Os finalistas de 2015 nada dizem ao povo
Parece
provável que seu sonho seja o de retomar a trajetória de Lula,
valendo-se inclusive de uma história de vida com elementos semelhantes à
dele - a origem pobre, a garra, o carisma, a vontade de retirar o país
de uma opção entre dois polos talvez superados. Mas, quando perde, entra
no vazio.
Só que na política, como se sabe, qualquer vácuo é prontamente ocupado.
Na
verdade, as mulheres que disputaram a Presidência com chances de se
eleger optaram agora pelo silêncio. Marina, derrotada, não procurou
manter, nas semanas cruciais após o segundo turno, um lugar na esperança
política brasileira. Ela até podia ter apoiado Aécio (embora eu veja
nesse apoio um erro político), mas como - para a Rede - ele só era a
opção conjuntural por um mal menor, Marina e os seus deveriam logo
depois da eleição retomar a bandeira da terceira via. Não o fizeram.
Marina
se cala, mas Dilma, vitoriosa, não fala. Poderia e deveria ter-se
explicado aos eleitores. Vejo muitos simpatizantes de Dilma se sentindo
obrigados a encontrar, eles próprios, as razões (dela) para nomear um
ministério que não os entusiasma. Chega a ser tocante o esforço de
alguns para explicar as nomeações - a busca de uma base sólida no
Congresso, o apelo a políticos testados nos Executivos estaduais.

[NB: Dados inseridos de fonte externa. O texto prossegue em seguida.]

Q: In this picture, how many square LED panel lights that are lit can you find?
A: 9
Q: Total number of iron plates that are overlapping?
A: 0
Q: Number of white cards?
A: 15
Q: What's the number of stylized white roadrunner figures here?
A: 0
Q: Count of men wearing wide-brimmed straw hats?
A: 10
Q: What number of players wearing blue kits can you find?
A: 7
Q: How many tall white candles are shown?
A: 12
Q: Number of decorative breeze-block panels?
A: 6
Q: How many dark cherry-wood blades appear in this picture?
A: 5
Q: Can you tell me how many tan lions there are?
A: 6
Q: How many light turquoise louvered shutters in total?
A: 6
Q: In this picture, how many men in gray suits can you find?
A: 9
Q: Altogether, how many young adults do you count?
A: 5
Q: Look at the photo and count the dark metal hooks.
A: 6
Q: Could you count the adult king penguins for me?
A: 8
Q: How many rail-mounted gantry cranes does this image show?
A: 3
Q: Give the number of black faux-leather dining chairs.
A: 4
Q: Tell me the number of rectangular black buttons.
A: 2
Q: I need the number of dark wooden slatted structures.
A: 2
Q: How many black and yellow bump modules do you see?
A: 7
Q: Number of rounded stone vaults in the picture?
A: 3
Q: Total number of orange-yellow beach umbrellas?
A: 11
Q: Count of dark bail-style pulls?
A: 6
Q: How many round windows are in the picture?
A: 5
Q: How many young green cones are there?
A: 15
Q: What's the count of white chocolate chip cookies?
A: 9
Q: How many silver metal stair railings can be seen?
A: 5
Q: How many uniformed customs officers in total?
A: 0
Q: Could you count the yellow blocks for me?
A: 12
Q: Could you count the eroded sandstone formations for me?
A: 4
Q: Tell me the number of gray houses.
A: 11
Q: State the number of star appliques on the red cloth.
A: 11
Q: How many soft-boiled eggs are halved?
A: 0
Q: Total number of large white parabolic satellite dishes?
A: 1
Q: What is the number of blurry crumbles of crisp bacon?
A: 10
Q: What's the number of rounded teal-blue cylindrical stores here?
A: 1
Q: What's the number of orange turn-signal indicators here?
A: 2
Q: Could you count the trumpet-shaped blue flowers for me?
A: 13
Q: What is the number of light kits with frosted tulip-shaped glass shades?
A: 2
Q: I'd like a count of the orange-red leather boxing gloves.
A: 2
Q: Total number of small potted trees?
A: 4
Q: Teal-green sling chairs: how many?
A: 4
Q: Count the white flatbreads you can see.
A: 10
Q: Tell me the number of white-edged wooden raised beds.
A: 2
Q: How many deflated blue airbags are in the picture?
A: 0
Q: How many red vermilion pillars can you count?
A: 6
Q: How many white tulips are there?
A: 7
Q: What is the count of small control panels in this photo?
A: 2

Tocante, porque esse deveria ser o trabalho da eleita e de seus
colaboradores próximos. Ela mesma deveria esclarecer de público por que
escolheu uma equipe econômica como esta, e por que, na metade do
ministério até agora anunciada, o realismo prevalece sobre o idealismo.
Não é impossível explicar isso, mas é preciso fazê-lo. Esse trabalho, um
líder não terceiriza.
Se Marina erra por ter cessado a pregação
logo no momento de derrota, que é quando se fortalecem os ânimos para
construir o futuro, e Dilma por considerar a vitória como dada, isso
depois de vencer nas urnas mas com sérias feridas junto à opinião
pública, do outro lado Aécio fala demais. As mulheres se calam, o homem
fala. O problema é que ele só fala a radicalização. O risco é falar sem
dizer.
O melhor sinal de que Aécio erra por excesso está numa
conversa de que ele nem fez parte, mas que ilustra um exagero
oposicionista: quando Miriam Leitão questionou Alckmin por chamar Dilma
de "presidenta" e o governador respondeu que trata as pessoas como elas
preferem. Uma resposta de mera educação, prosaica até, mas que devolve a
política ao chão. Seria preciso levar a birra política a ponto de
brigar até por nomes, assunto menor mas que se tornou pomo de discórdia?
Talvez as duas formas de fala, a comedida de Alckmin e a exaltada de
Aécio, anunciem a disputa interna no PSDB pela indicação para 2018.
Mas,
neste momento, o que precisamos é que os três principais políticos que
disputaram a Presidência falem ao povo - e lhe digam algo importante.
Renato Janine Ribeiro é professor titular de ética e filosofia política na Universidade de São Paulo.